When EVALUATE detects an error, before recovery:

  1. Analyze logs — look for Traceback, Error, Exception. Identify file and line.
  2. If small fix (typo, missing import, wrong variable name): fix it, then RECOVER.
  3. If complex (architectural, unclear cause, broad investigation): report to user, exit loop.

Small-fix examples: NameError, ImportError, SyntaxError, obvious KeyError.

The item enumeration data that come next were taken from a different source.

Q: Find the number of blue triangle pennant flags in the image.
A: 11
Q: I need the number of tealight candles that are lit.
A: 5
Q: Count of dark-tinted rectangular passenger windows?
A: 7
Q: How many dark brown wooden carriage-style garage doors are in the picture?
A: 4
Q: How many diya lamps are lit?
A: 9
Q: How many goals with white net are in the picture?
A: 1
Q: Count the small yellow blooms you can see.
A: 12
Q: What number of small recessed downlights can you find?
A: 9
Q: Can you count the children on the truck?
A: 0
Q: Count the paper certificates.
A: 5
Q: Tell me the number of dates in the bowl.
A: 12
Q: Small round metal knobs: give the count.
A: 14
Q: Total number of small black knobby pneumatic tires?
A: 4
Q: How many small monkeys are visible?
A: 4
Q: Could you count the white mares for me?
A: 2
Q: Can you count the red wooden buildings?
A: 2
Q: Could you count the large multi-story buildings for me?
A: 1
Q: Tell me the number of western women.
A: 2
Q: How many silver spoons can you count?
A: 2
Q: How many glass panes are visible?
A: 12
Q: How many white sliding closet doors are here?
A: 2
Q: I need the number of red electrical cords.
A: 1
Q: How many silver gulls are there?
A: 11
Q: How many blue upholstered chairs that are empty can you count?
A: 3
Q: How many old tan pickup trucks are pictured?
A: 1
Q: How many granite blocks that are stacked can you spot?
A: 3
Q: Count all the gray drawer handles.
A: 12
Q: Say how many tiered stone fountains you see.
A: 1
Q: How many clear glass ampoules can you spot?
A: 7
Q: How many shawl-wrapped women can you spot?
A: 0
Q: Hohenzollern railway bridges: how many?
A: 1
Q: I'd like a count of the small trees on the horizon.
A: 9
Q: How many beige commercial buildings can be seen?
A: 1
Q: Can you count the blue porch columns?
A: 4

Complex examples: OOM, TPU/XLA HBM exhaustion, distributed training failures, data loading issues, unclear multi-file stack traces.

Error Patterns

  • Treat TPU/XLA HBM reports as failure even without literal OOM:
    • Program hbm requirement ...
    • Largest program allocations in hbm
  • If progress stalls across multiple intervals with OwnerDiedError, dead node, or unsatisfied resources -> mark degraded and notify user.
  • If same error repeats after one fix attempt, do not retry blindly; report to user.

When to Escalate

  • Debug Zephyr pipeline issues -> debug-zephyr-job
  • Debug TPU bad-node errors -> debug-tpu
  • Debug running tasks with iris task exec -> debug-iris-job

Notes

  • Iris job list --prefix requires canonical job names (/<user>/<job>), not short names.
  • Iris monitoring is job-level; cluster updates are not part of normal recovery.